5. The United States has created or fostered some of the greatest heroes of the modern age
A lot of people have called America home, and a lot of those people have been truly great patriots. I would define a patriot here not as someone who glorifies the United States for its own sake, but who glorifies the United States in how they choose to represent it. Some patriots grabbed America’s reigns and drove it forward; some patriots rose on America’s back; still others stripped away the gilding of its vast underbelly. Many have inspired, amazed, stirred change, pushed envelopes, caused controversy, and made us question how we view the world. America has produced revolutionaries, military commanders, politicians, inventors, scientists, writers, artists, poets, actors, journalists, reform leaders, social leaders, labor leaders, whistle-blowers. I couldn’t begin to make an exhaustive list of every American who could be described as heroic. Suffice to say that there are a lot.
I stopped myself at five, but there’s one more thing to add, and although it is last, it is by far the most defining element of American culture: a profound love affair with independence.
“Freedom” is not simply a word. It is a philosophy, a determination that every individual is in fact an individual; no one is just a worker, nor just a citizen or a soldier, or any statistical number in the countless demographic labels one could cast from the population group.
Like no other country, America prides the rebel, the revolutionary, the loner, the savant, the one man or woman who stands up from a sea of convention and expresses themselves in a unique way. An American believes that everyone is a person who can make up their own mind and live their own life; anyone who infringes on that, be they a parent, a teacher, an arm of the law, or a president, is not empowered by any ultimate authority that overrides their essential right to be free. An American recognizes that what authority says is right may still be wrong, and America’s greatest literature, music, architecture, and films have challenged the status quo, eviscerated convention, and stuck a big middle finger up to powerful forces that dictated the way things “had to be.”

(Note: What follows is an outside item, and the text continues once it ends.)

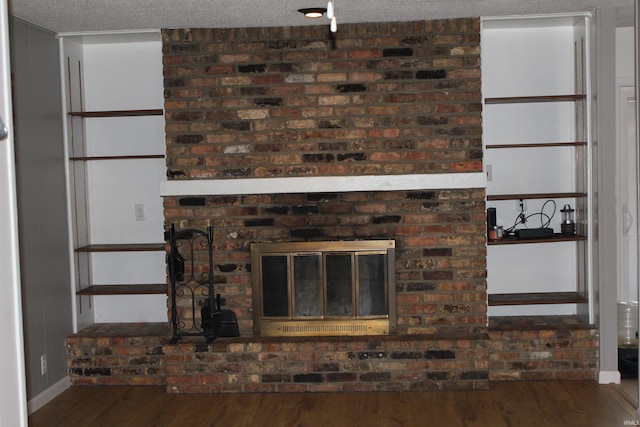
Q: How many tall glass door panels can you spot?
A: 4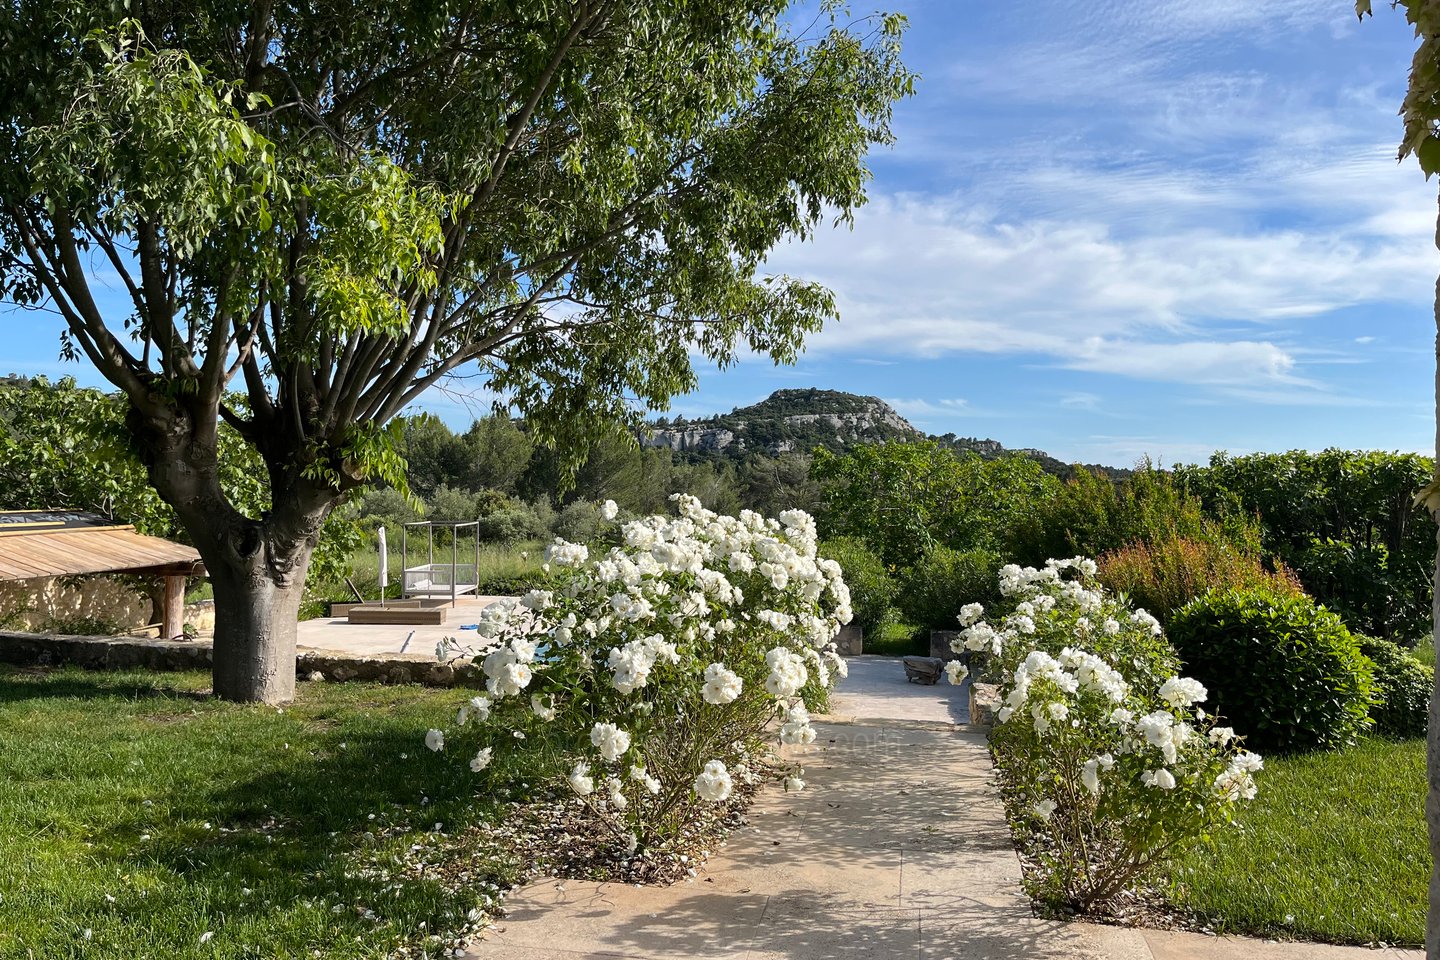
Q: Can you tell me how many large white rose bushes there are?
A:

I hope you savored that mush, because I can only spare so much at any given time. It’s back to doom and gloom next week.
Wait, you know what? I forgot something.
Since the industrial revolution, Americans have binged on lunch-break-quick, deep-fried, fatty foods. You really did need those calories in order to work fourteen-hour days seven days a week (see #1 and #4). That’s not so much the case anymore (well, not for everyone), but this frankly indulgent food has become a staple of American culture.
Sure, these things may be unhealthy, fattening ‘fast-food,’ nearly the opposite of the ‘gourmet’ dishes so many countries are proud of.
Fuck your gourmet. Shit’s delicious.